# Indie Guitars...any love?



## Will Chen (Jul 15, 2009)

I picked up an Indie Shape Total Natural from JSD's Guitar Shack and it's quickly become my favorite guitar. Down here in Texas (well in most of America) no one's heard of them. Not sure about the rest of their line, but if they match the quality of mine they should be a household name!


----------



## dufe32 (Feb 5, 2007)

Great bang for the buck. I should totally get one. I tried all of their models last april in some sort of "gear fest" and I was surprised how well they were made. And the price tag is very friendly also.


----------



## Will Chen (Jul 15, 2009)

dufe32 said:


> Great bang for the buck. I should totally get one. I tried all of their models last april in some sort of "gear fest" and I was surprised how well they were made. And the price tag is very friendly also.
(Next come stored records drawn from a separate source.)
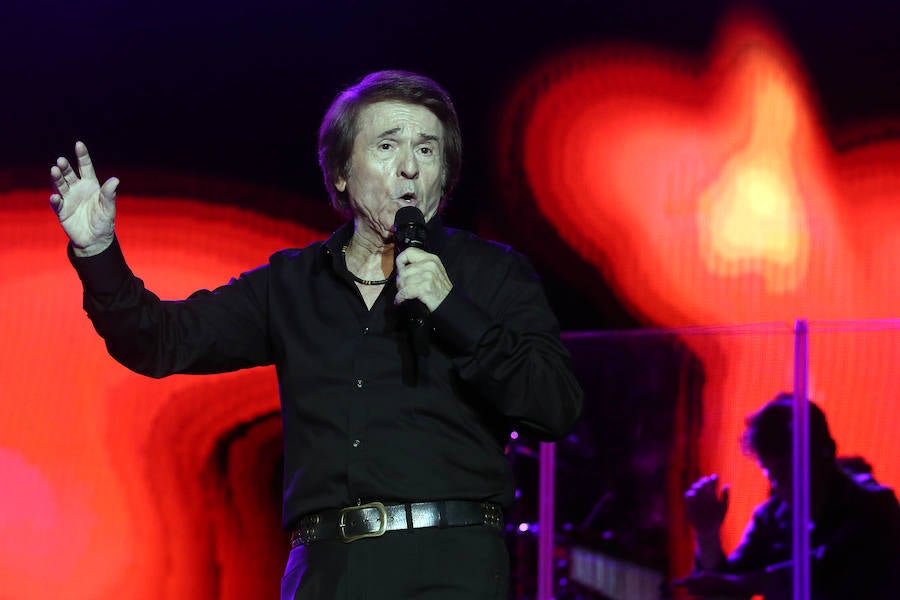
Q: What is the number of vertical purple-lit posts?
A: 2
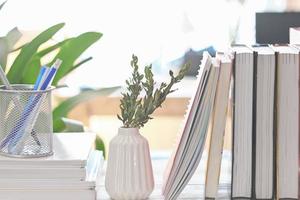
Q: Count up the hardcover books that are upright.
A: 3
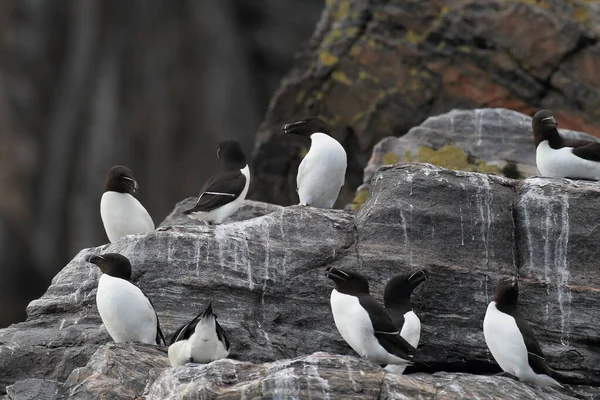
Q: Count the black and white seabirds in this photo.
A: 9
Was that the "blind" challenge they had? I read they were doing something like that...


----------



## dufe32 (Feb 5, 2007)

Will Chen said:


> Was that the "blind" challenge they had? I read they were doing something like that...


Not a blind test, I was invited to a "gear fest" with a bunch of guitarists in Cornwall last april and the Indie rep was there with all their different models. Great craftsmanship, I wouldn't be afraid to show up at any gig with an Indie guitar. My next purchase when I can gather some $$.


----------



## Tarl (Feb 4, 2006)

My local music shop carries them and I've tried a few models. Not bad at all, well made and some cool mojo but the prices here are a bit too high for them.


----------



## ezcomes (Jul 28, 2008)

hate to dig up an old thread but...

whats the deal with these guitars? they any good?
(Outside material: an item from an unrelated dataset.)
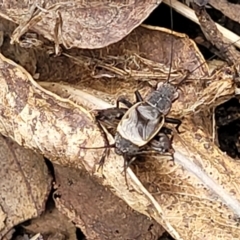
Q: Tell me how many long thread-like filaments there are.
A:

http://brockville.kijiji.ca/c-buy-a...14th-15th-W0QQAdIdZ485158920QQfeaturedAdZtrue

just wondering if a road trip next weekend would be worth it...


----------



## Diablo (Dec 20, 2007)

Sure. This forum is fairly low in brand snobs per capita. If its good and a good value, ppl will say so.


----------



## bluesguitar1972 (Jul 16, 2011)

There's a local shop to me that carries them - played a few and they seem like great guitars for the buck. It's a small shop though, and the owner is a luthier and balances and dresses the frets and sets them up before he sells them.


----------



## dcole (Oct 8, 2008)

That would be nice. I have tryed some guitars in "big" stores that are improperly set up (probably from factory) and are very out of tune which I believe the guys in the store should keep up with.


----------



## Spikezone (Feb 2, 2006)

Cool...I like the 'Casper the friendly ghost' headstock!
-Mikey


----------



## ezcomes (Jul 28, 2008)

they don't 'seem' like bad guitars...i haven't played one before though...reviews i've seen online seem favourable...so i guess with "up to 75% off" a drive to cornwall may not be a bad thing...


----------



## Petey D (Sep 8, 2011)

I've played a few of them, and I think they're pretty good. They play well, and feel like solid instruments, fit and finish seems good, pick-ups weren't bad on the ones I tried out. Not gonna lie, I almost left the shop with one of their ES335 Copies.


----------



## Mooh (Mar 7, 2007)

If my memory serves me well, there was a small music store not far from Peggy's Cove NS that carried Indie guitars. I remember being very skeptical, as is usual when I encounter such brands (Sparrow is another one like that), but they played well, sounded acceptable, and looked great. At the time I was mulling over a hollowbody purchase (ended up with a Gretsch from elsewhere). One has to be careful with imports, but these seemed like a good deal, even if one had to do some hotrodding.

Peace, Mooh.


----------



## cheezyridr (Jun 8, 2009)

i've always wanted a fluer de lis like this one, only in orange burst

http://www.indieguitars.com/admin/library/fdlcherryburst.jpg


----------



## Brennan (Apr 9, 2008)

I've played a few Indie guitars, and I've always been impressed with the quality you get for the price. I'd put them on par with the PRS SE guitars, and upper end Agiles in terms of value. I'm actually considering making the drive from Ottawa and checking out the sale.


----------